Il a fallu attendre quatre années aprèsRéparer les vivantspour que Maylis de Kerangal refasse son apparition sur la scène littéraire avec un nouveau roman : Un monde à portée de main. C’est peu dire que l’auteur(e) était attendue au tournant !
J’ai adoré Réparer les vivants que j’avais chroniqué pour l’Express à l’époque où j’étais membre du jury des lecteurs de l’Express/BFMTV. J’avais d’ailleurs rencontré Maylis, pas peu fière de lui dire en direct combien son livre m’avait touchée, confondue, blufée.

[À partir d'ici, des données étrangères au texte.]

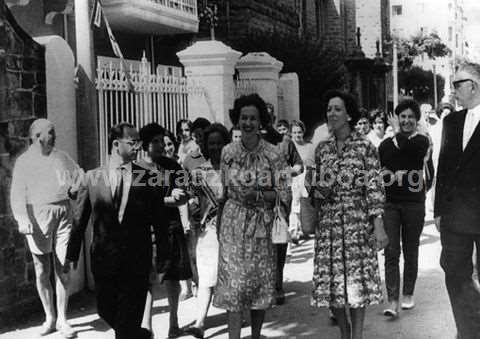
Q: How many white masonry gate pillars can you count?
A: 2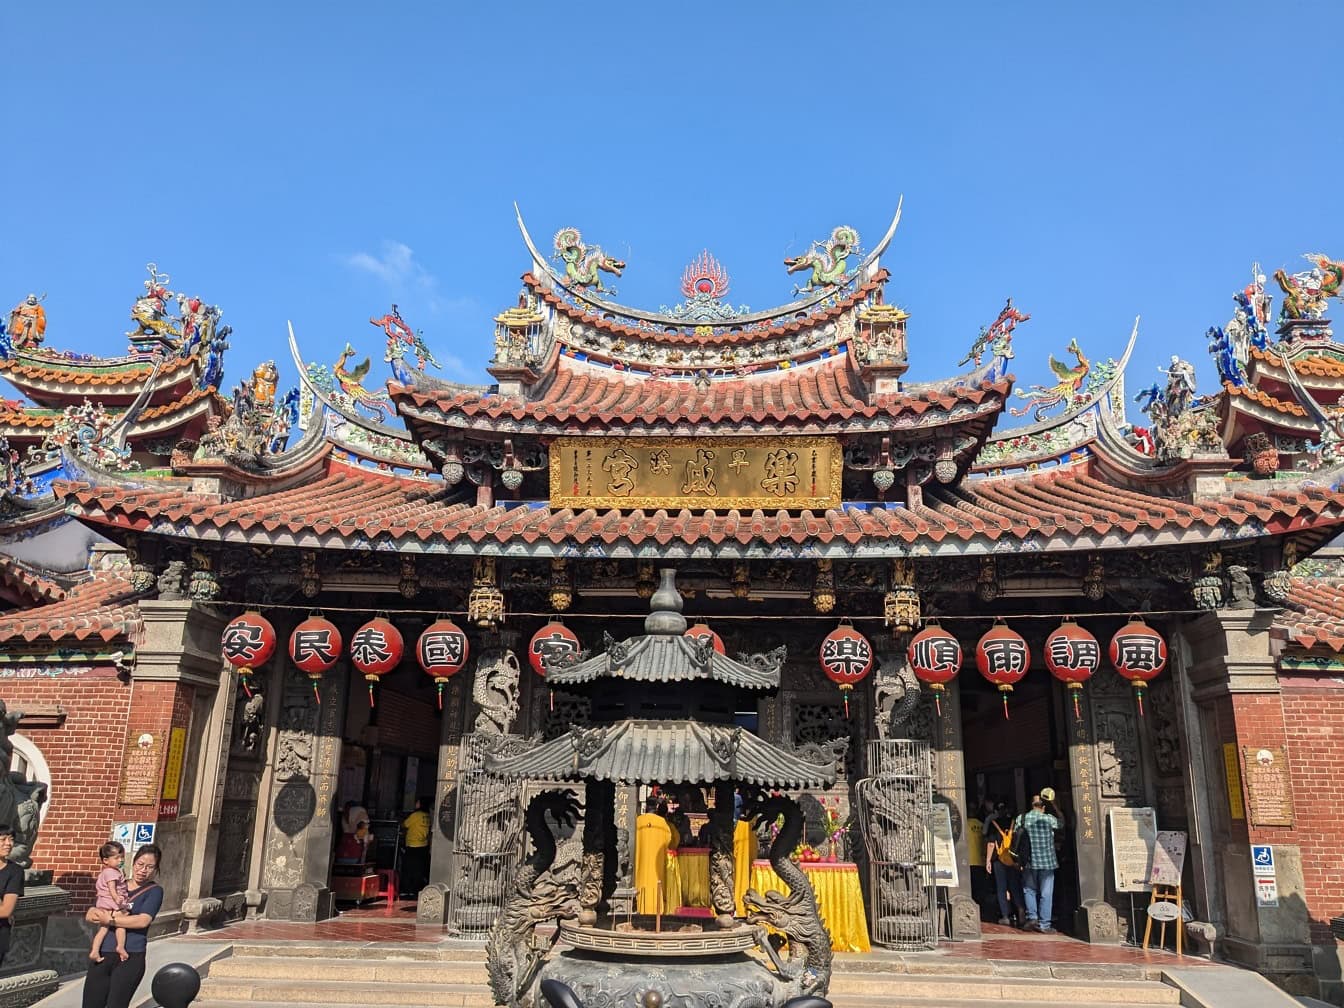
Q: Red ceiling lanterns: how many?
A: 11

Là c’est au monde de la peinture en trompe l’oeil qu’elle s’attaque avec la même précision chirurgicale qui est sienne dans l’usage du vocabulaire spécialisé. Paula Karst, son héroïne, s’inscrit à un cours prestigieux de la rue du Métal à Bruxelles. Un peu par hasard, dans les errances de sa vie estudiantine, sans vraiment d’objectif. On retrouve là la jeunesse, sa fougue, son impertinence, ses débordements, sa loose, son vocabulaire, dans une sorte de roman d’apprentissage revisité. Pas de discours direct, tout est au discours rapporté, mais les mots sonnent justes et le ton est là.
Paula se laisse prendre au jeu de la peinture, du trompe-l’oeil, qui très vite s’avère ne pas être un jeu, mais un travail harassant qui use les yeux, le corps. La copie des peintres dans une souffrance, dans la tension d’un rendu parfait. Joli personnage que cette dame au « col roulé noir » qui dirige l’école, austère et exigeante, et épuise ses étudiants pour les révéler.
En parallèle, il y la vie de jeune fille de Paula, sa colocation avec un autre élève de l’école, Jonas, personnage énigmatique, peu loquace avec lequel elle tisse une relation d’apprenti, un peu à la manière des Compagnons, puis plus sensuelle.
Et pourtant la mayonnaise ne prend pas : trop d’énumérations, trop de précisions.
On se fait rapidement l’effet d’être dans un de ces manuels que compulsent les élèves :
« Mi-novembre, on attaque les marbres. Carrare, grand antique, labrador, henriette blonde, fleur de pêcher ou griotte d’Italie … »
Et un peu plus loin : » les pierres semi-précieuses, les lapis et les citrines les topazes et les jades, les améthystes, les quartz, en février le dessin, la perspective, puis les moulures et les frises, les plafonds de style et les patines, en mars, la dorure et l’argenture, le pochoir, le lettrage publicitaire et enfin le diplôme ».
Cette lassitude de l’écriture, on croit même la percevoir chez Maylis de Kerangal qui, page 114 fait une large ellipse narrative « Elle (Paula ) finit par rentrer. Passe encore deux ans entre Rome (…) et le Nord de l’Italie… » qui contraste fortement avec la lenteur du récit et des descriptions jusque là. On sent qu’il est temps de boucler l’histoire, de faire se rejoindre Jonas et Paula et d’en finir avec l’illusion, non pas du trompe-l’oeil mais de l’écriture.
Maylis de Kerangal ne s’adresse pas au lecteur lambda, il faut s’acharner pour poursuivre la lecture et ça, ça n’est jamais bon signe. Et puis parfois, le récit part en vrille et on se demande ce que l’auteur veut nous signifier, « Elle se souviendrait avoir compris que peindre c’était d’abord ne pas peindre, mais sortir dans la rue et aller boire une bière ».
Si peindre n’est pas peindre, alors écrire n’est pas écrire. Leçon de tout ça : boire une bière, surtout en Belgique, est un acte créatif.